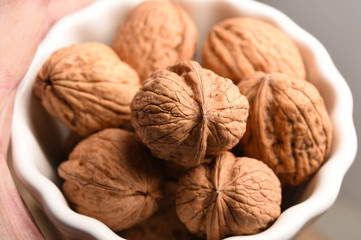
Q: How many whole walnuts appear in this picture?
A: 7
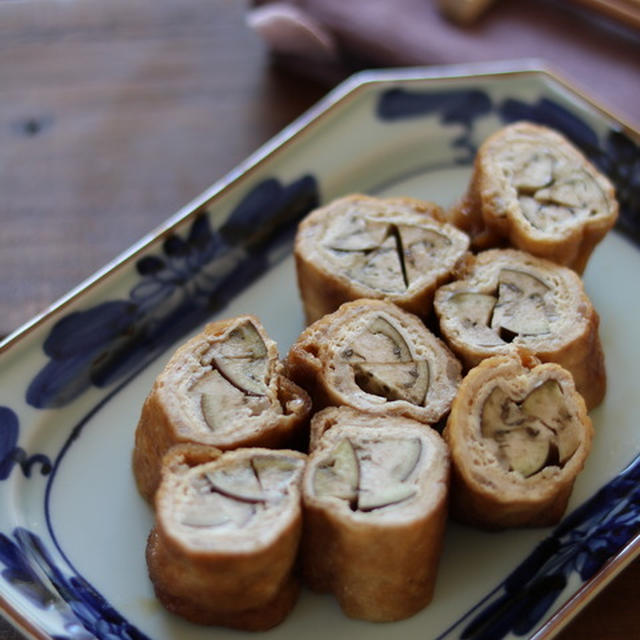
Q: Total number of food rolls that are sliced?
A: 8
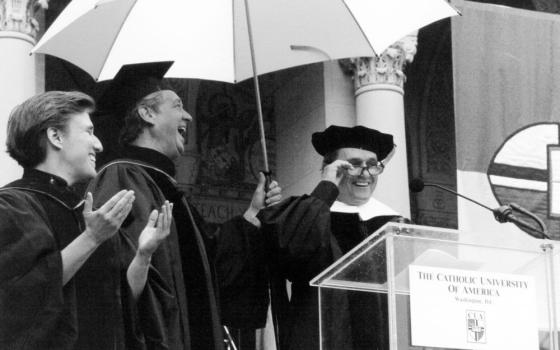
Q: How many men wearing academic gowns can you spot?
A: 3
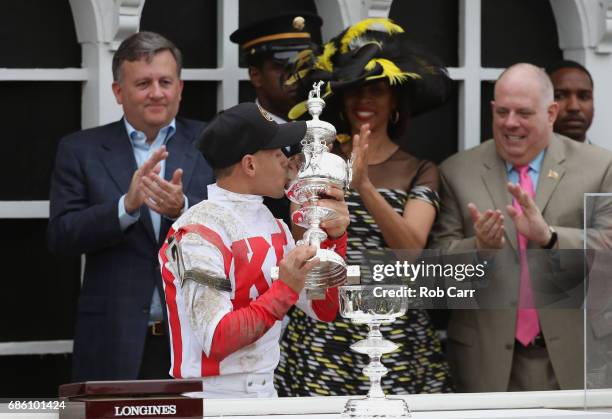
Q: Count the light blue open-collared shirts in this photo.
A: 1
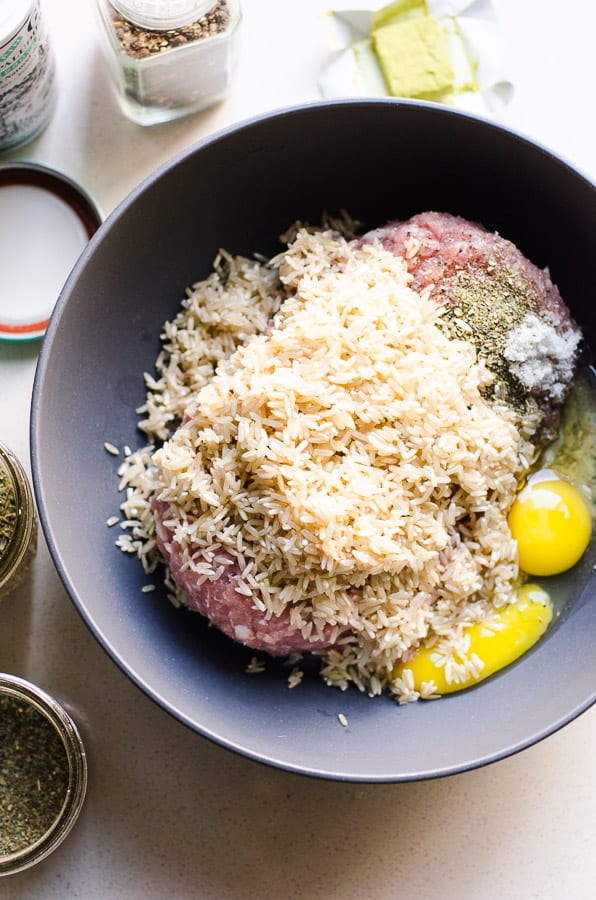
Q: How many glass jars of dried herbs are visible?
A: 2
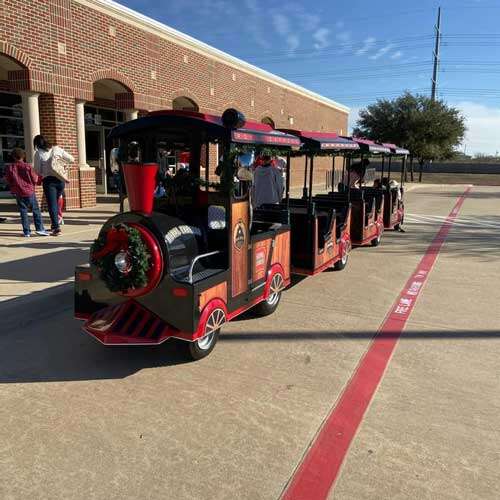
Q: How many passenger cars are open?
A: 3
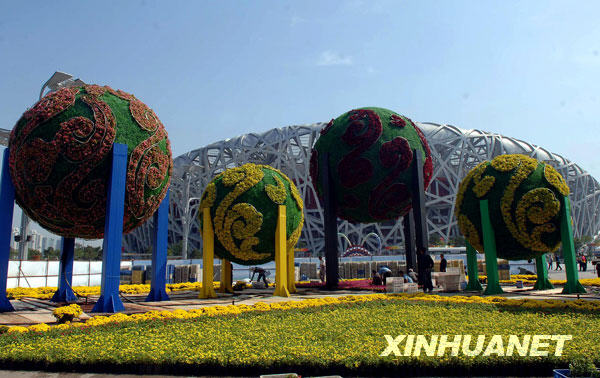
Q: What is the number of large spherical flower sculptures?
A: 4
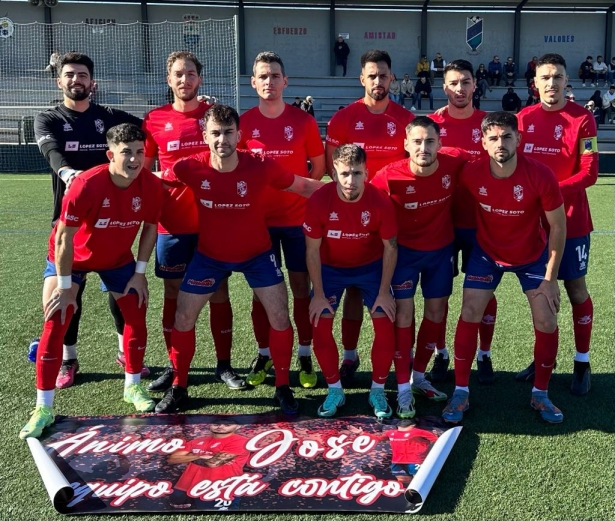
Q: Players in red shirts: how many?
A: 10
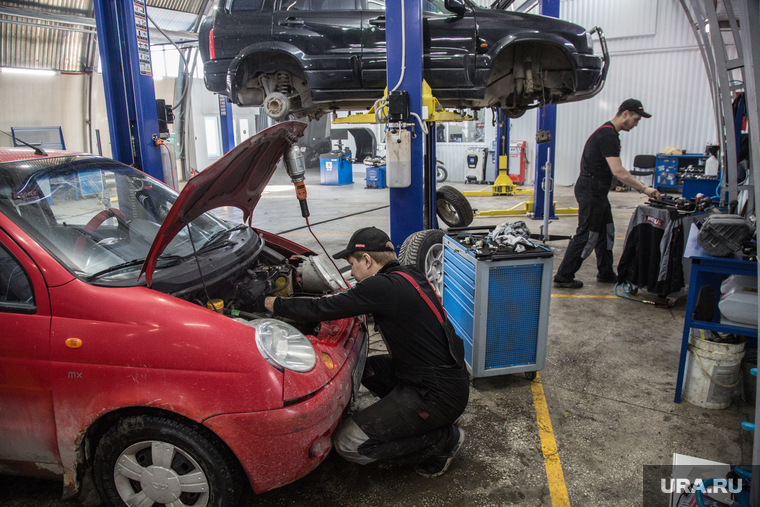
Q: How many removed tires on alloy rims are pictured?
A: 2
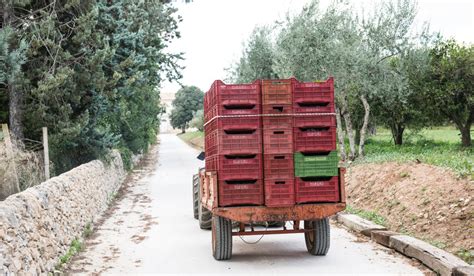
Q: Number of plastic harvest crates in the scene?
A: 15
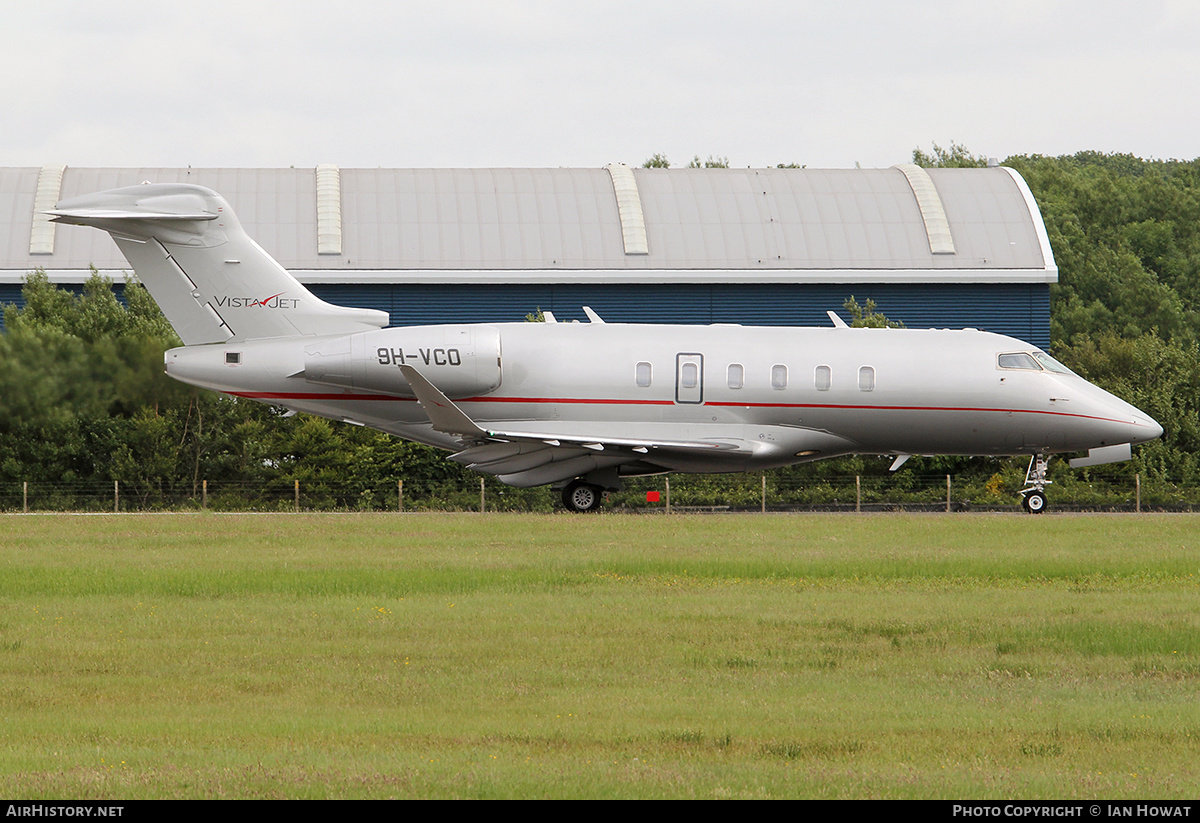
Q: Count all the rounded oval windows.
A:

#### DIRECTIONS:
Please repeat the lines that run from the one holding "Q: Players in red shirts: how many?" to the last line of the material, both included, exactly and without pictures.

#### SOLUTION FOR THIS EXERCISE:
Q: Players in red shirts: how many?
A: 10
Q: How many removed tires on alloy rims are pictured?
A: 2
Q: Number of plastic harvest crates in the scene?
A: 15
Q: Count all the rounded oval windows.
A:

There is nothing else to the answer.